* Action item:
Filter the data for lines with the word "green", then copy every line so identified.

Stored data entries
- Opening Delimiter -

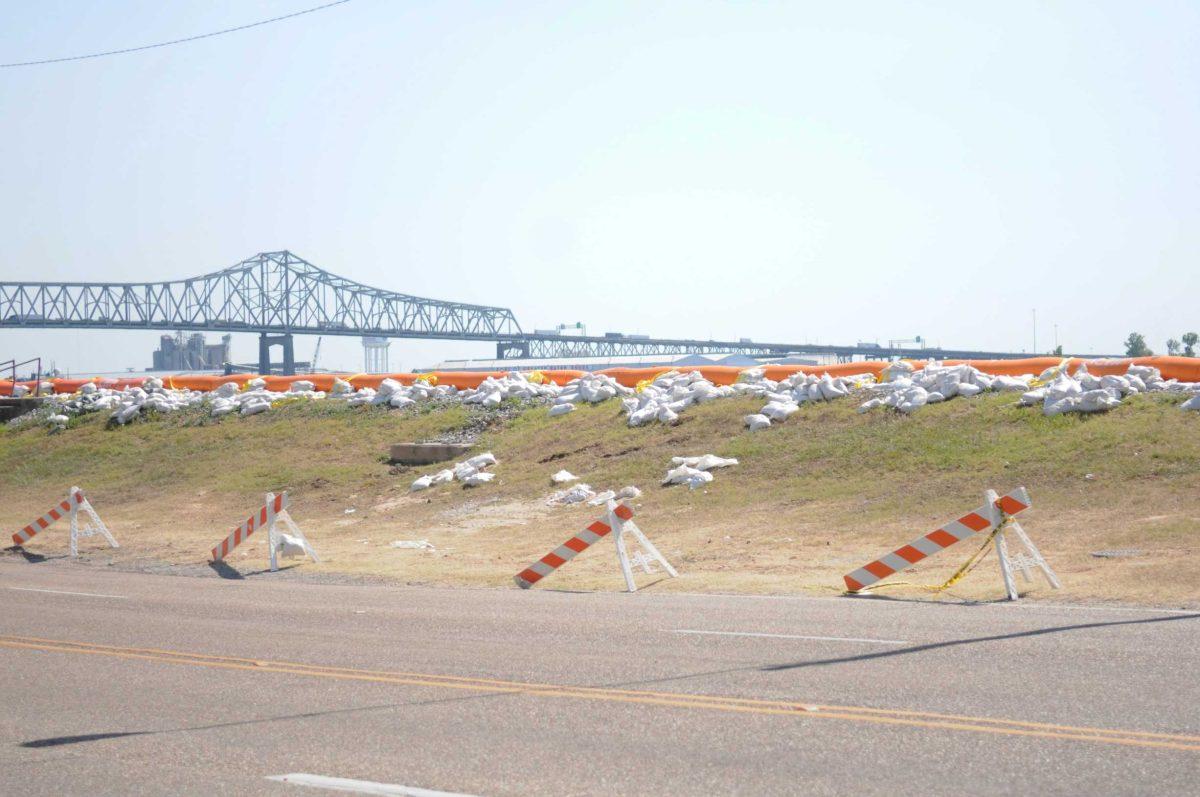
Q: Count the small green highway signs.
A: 2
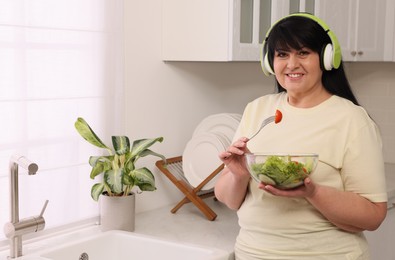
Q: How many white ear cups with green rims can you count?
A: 2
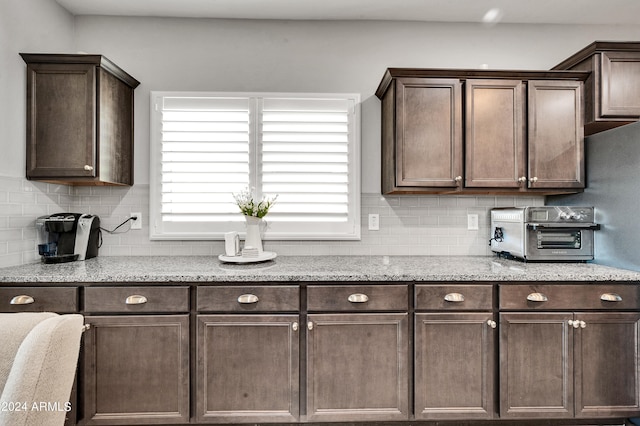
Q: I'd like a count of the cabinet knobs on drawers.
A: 7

- Closing Delimiter -

* Result for this task:
Q: Count the small green highway signs.
Q: How many white ear cups with green rims can you count?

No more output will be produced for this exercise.